"Sisu"
Strength, perseverance and resilience to commit oneself fully to a task and to bring that task to an end.
From the very start, Pivotal's engagement with federal agencies in the US was conscious to collaborate around common or shared values. We did this, however, with the opinionated intent not to sacrifice important outcomes Pivotal is known for, like the speed at which we enable customers to deliver innovation.
Efficient vs Effective Matrix by Andrew Cooke.
This careful balance required not just federal customers to adopt lean methods, but for Pivotal to clearly understand the values and measures of success for a federal agency and its clients—or what "speed to market" really means when it's not just products on the line, but the unpredictable, capricious dynamics of a threat or mission.
Such is the case with US national security, where how fast an idea gets to production is more specifically defined as how fast one delivers a compliant solution or app to a critical mission need, for some of the most sophisticated and coordinated operations on the planet.
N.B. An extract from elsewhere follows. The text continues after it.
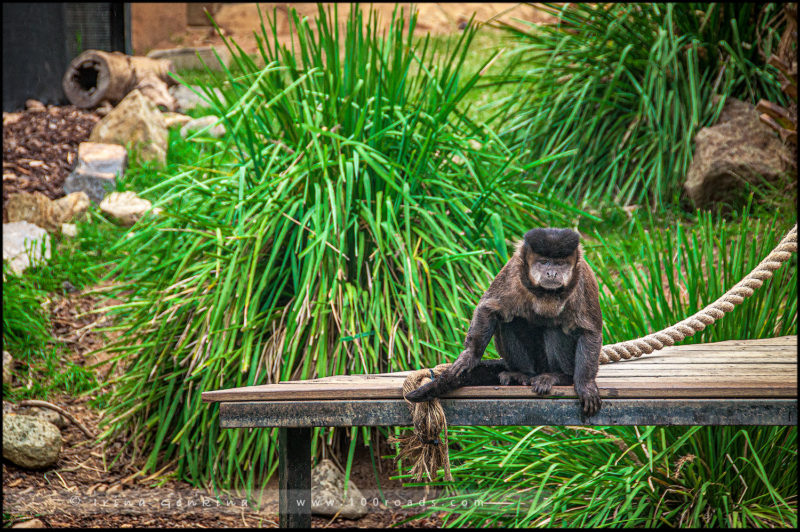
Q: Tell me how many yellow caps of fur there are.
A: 0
In these conditions, velocity and low margins of error determine not just the difference between success and failure, but the line between life and death.
Stakes like that require accountability in every piece of the process and are why compliance is essential throughout delivery. In the world of national security, the best Key Performance Indicator (KPI) in measuring software delivery is the "mean time between fielding".
Fielding is the multi-dimensional web of procedures, timelines, and authorizations needed to field a system or system increment. It requires close and frequent coordination among the acquisition, sustainment, and operational communities in order to field material that meets user’s needs.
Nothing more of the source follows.